Two days ago, a North Carolina GOP County Chair was forced to step down after he called black people “lazy” during an interview on the Daily Show. Today, an actress donned blackface, and the Rev. Al Sharpton decided to boycott New York's fashion retailer Barneys, after the luxury shop —along with another major department store — faced multiple allegations of racial profiling. What year are we in, again?
Earlier this week, two African American New Yorkers, Trayon Christian and Kayla Phillips, said they were detained by the NYPD after buying expensive products from Barneys. Nineteen-year-old Christian, who is suing the store, claimed he was accused of fraud after he used his debit card to buy a $349 Ferragamo belt. A few days later, 21-year-old Kayla Phillips came out with a similar story: after buying a $2,500 Céline handbag, she was followed out of the shop, when she was attacked — yah, attacked — by four undercover cops.
“As I was walking into the train station, four undercover police officers attacked me,” Phillips said. “They asked me why I used a debit card and why it didn’t have my name on it."
"I felt helpless, confused, demeaned, humiliated and embarrassed," she added.
On Friday, actor Robert Brown revealed a similar experience. The celebrity said he was apparently "paraded" in handcuffs through Macy's department store this summer, and was detained for an hour in a holding cell after an employee refused to believe Brown's credit card was legitimate. The employee reportedly threatened the actor, saying, "Your card is fake. You're going to jail.'"
Macy's responded by issuing a statement saying: “We are investigating the alleged claims, as we were just made aware of this lawsuit. We do not comment on matters in litigation.”
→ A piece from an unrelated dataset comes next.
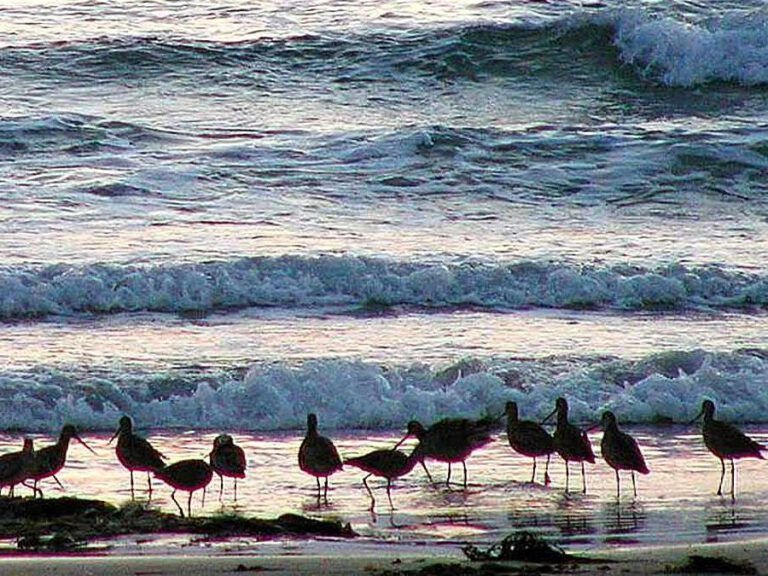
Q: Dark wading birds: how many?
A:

Kirsten John Foy, an official with Sharpton's National Action Network, is set to meet with Barneys officials on Tuesday to discuss the accusations, and Sharpton himself got a personal call from the CEO of Barneys yesterday.
“Barneys New York believes that no customer should have the unacceptable experience described in recent media reports, and we offer our sincere regret and deepest apologies,” the exec said in a public statement.
But the civil rights leader is holding out for more than an apology. "We've gone from stop and frisk to shop and frisk, and we are not going to take it," Sharpton said. "We are not going to live in a town where our money is considered suspect and everyone else's money is respected.""The only theft that took place at Barneys was Barneys' stealing the dignity of these young people," echoed Foy.
The controversy has led to fans of Jay-Z calling on the musician to pull out of a recent clothing and accessories deal he'd made with Barneys — an online petition demanding that he end all partnership with the store as already gained 9,000 signatures.
The NYPD has a fraught history of racial profiling — from 2005 to 2008, roughly 80 percent of stop-and-frisk subjects were blacks and Latinos (who, it should be pointed out, only make up 25 percent and 28 percent of the city's total population, respectively). Also back in 2005, Macy's paid a sum of $600,000 in a settlement after it was similarly accused of targeting Latinos and blacks when suspecting theft.